RASIO.CO, Batam – Jaksa Penuntut Umum(JPU) mega tri Astuti menuntut terdakwa Ajeng Ayu Dian Kusumasari delapan belas tahun penjara terkait kasus dugaan penggelapan. Senin(28/06)lalu.

Terdakwa Ajeng Ayu Dian Kusumasari didakwa Perbuatan  terdakwa diatur dan di ancam pidana dalam Pasal 372 KUHP dan atau kedua Perbuatan  terdakwa diatur dan di ancam pidana dalam Pasal 374 KUHP.

“Menyatakan terdakwa Ajeng Ayu Dian Kusumasari telah terbukti secara sah dan meyakinkan bersalah melakukan tindak pidana sebagaimana diatur dan diancam pidana dalam dalam Dakwaan Kesatu yaitu melanggar Pasal 372 KUHP.”

“Menjatuhkan pidana terhadap terdakwa Ajeng Ayu Dian Kusumasari berupa pidana penjara selama 1 tahun dan 6 bulan penjara dengan dikurangi selama terdakwa berada dalam tahanan sementara dan dengan perintah terdakwa tetap ditahan.” Ujar Mega.

Diketahui, Terdakwa Ajeng Ayu Dian Kusumasari mengurus dokumen sertifikat milik saksi korban ditahun 2019 lalu.

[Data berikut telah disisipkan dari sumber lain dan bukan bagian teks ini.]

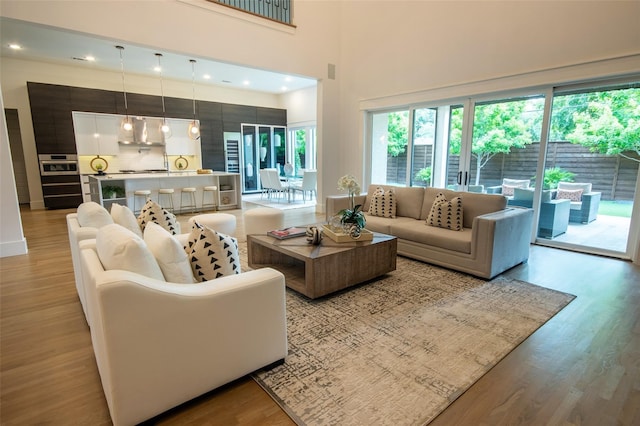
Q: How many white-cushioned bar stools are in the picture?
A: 4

Melalui saksi Taufik untuk melakukan pengurusan sertifikat tersebut dengan terdakwa, selanjutnya di Kedai Kopi Sun Bread Sungai Harapan dilakukan pertemuan.

Saksi Taufik menyerahkan sertifikat rumah yang akan dibalik namakan, akta jual beli lama, surat kuasa, surat PBB dan KTP an.

Kamalia dan penyerahan uang untuk pengurusan balik nama sertifikat rumah sebesar Rp. 18.500.000,- oleh saksi Taufik kepada terdakwa.

Setelah semua berkas dan uang diserahkan selanjutnya terdakwa membuatkan 1lembar kwitansi tanda terima pembayaran dan di tandatangani oleh terdakwa.

Selanjutnya setelah berjalan satu tahun lebih serifikat rumah yang akan dibaliknamakan milik saksi Taufik belum juga jadi.

Kemudian tanpa seizin dan sepengetahuan dari saksi Taufik terdakwa mempergunakan uang yang diberikan oleh saksi keperluan terdakwa sehari-hari sampai akhirnya uang tersebut habis.

Kemudian karena curiga saksi korban Taufik mengajak terdakwa bertemu dan setelah bertemu menanyakan tentang sertifikat tersebut, lalu terdakwa mengembalikan sertifikat, Namun uang tidak.